Frostpunk merece su lugar en el trono de hielo como una fuerza verdaderamente maligna entre las propiedades de construcción de ciudades y sandbox, no porque sea una experiencia cruel y despiadada, sino porque ama empujarte a tus límites y hacerte congelar bajo tu propia gobernación. Eso dicho, ofrece un lado positivo, de alguna manera — un rayo de luz entre tormentas voraces, principalmente en forma de hitos satisfactorios y breves hechizos de evolución. Aunque no hace un hábito de hacerte sentir bien, sí se esfuerza por darte una palmada en la espalda cuando realizas un milagro. En la mayoría de los casos, aunque, no eres Dios; eres un idiota incompetente que no tiene experiencia alguna. O, tal vez eso fue solo mi experiencia, de cualquier manera.

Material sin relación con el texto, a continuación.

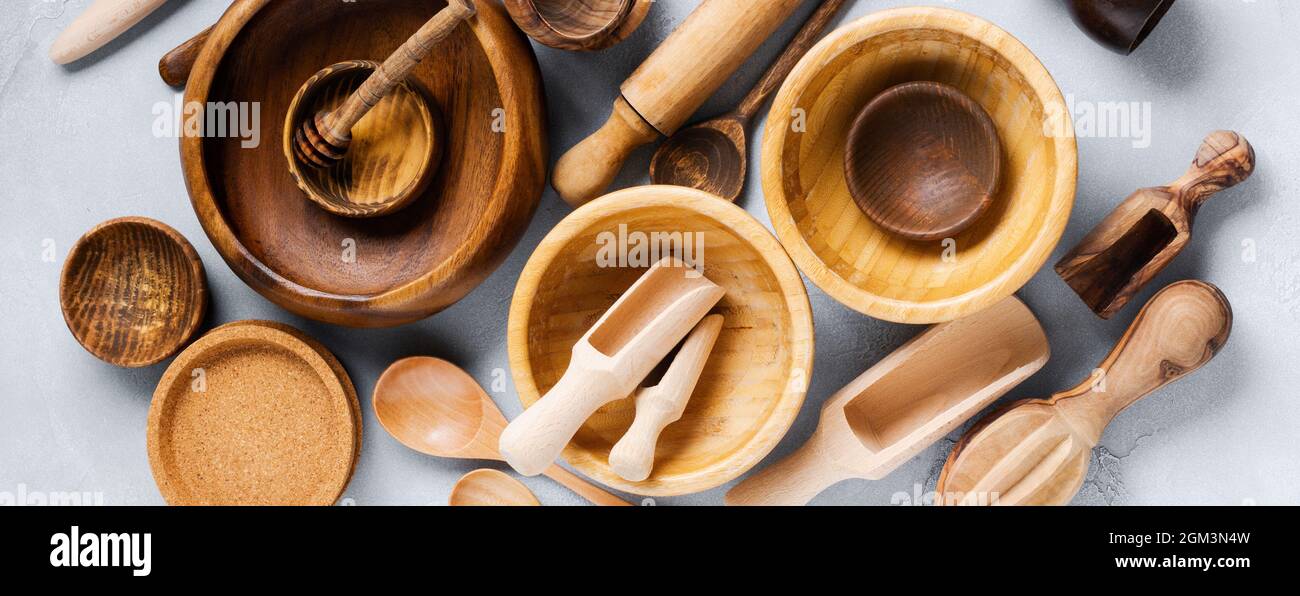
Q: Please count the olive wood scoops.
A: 1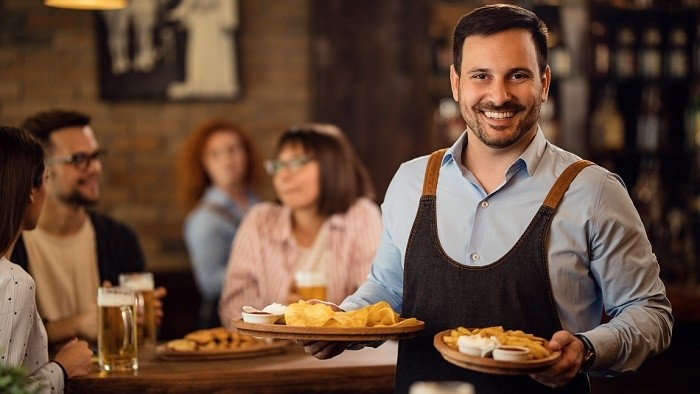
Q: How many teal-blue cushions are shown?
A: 0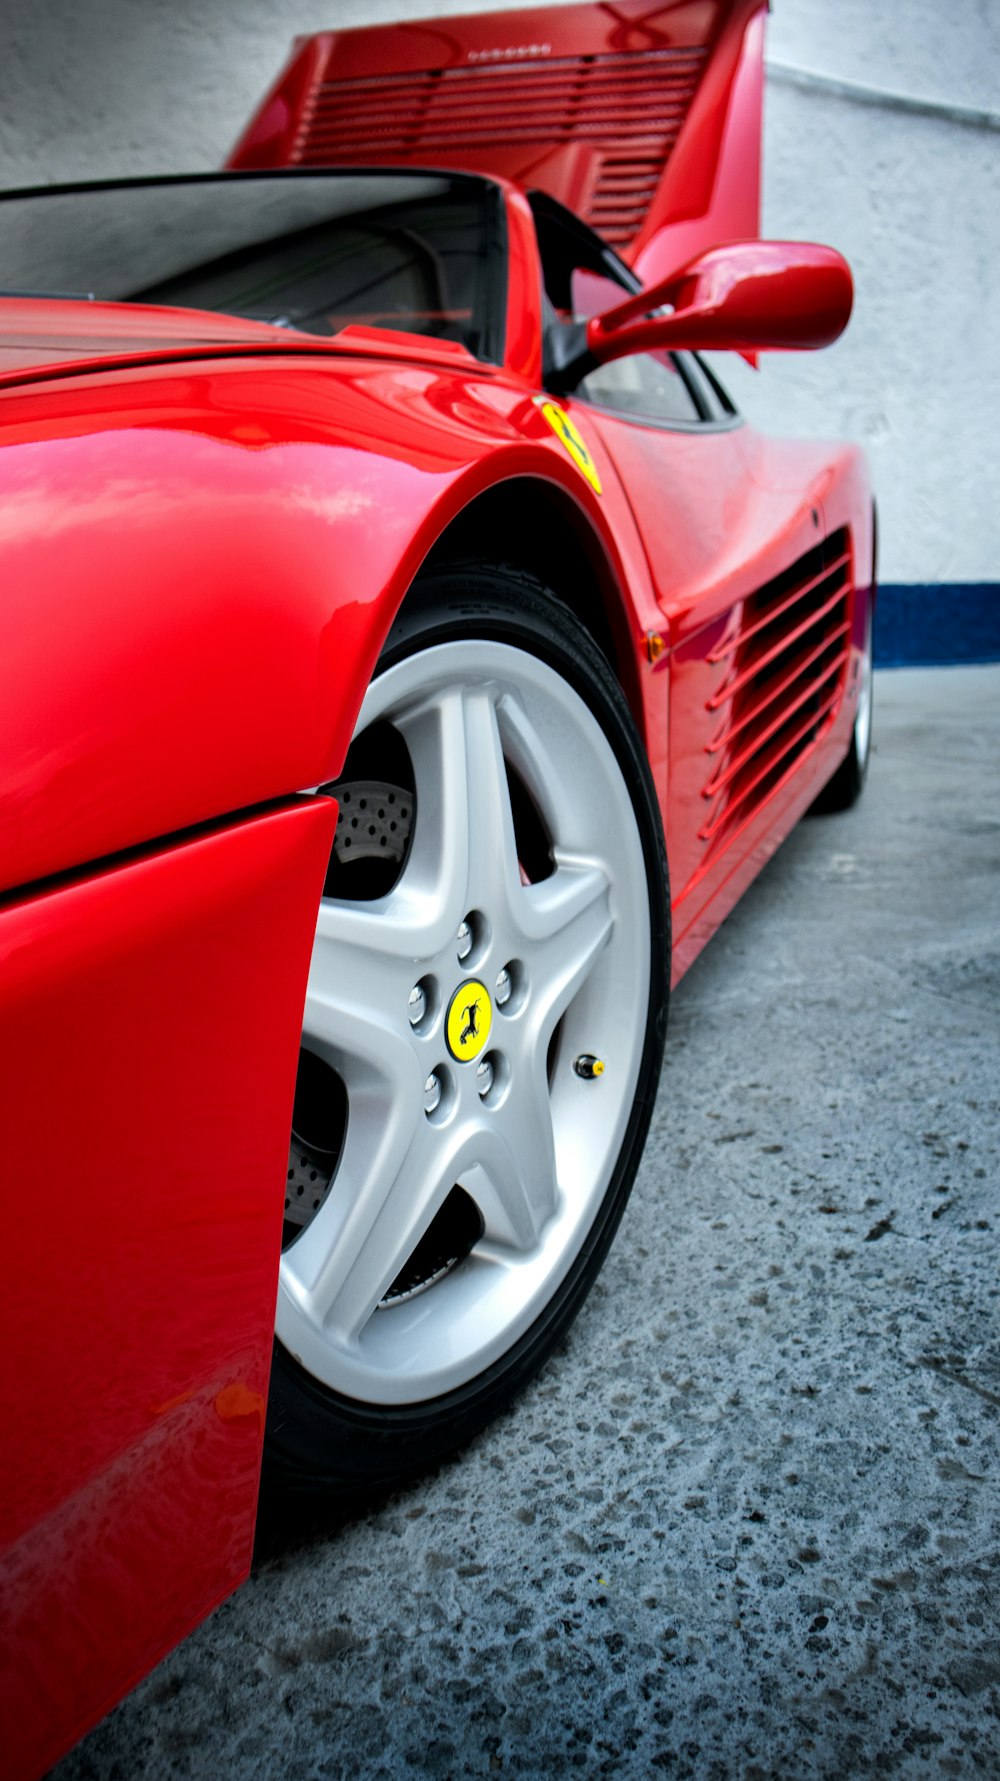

Que se diga que, si estás buscando abrirte paso a través de las aguas heladas de una ciudadela bárbara y probar tus habilidades como curator de almas perdidas, entonces es posible que encuentres exactamente lo que estás buscando en Frostpunk. Ten cuidado, aunque — no es un juego que te hará sentir cálido por dentro. Y sí, esa fue una broma terrible.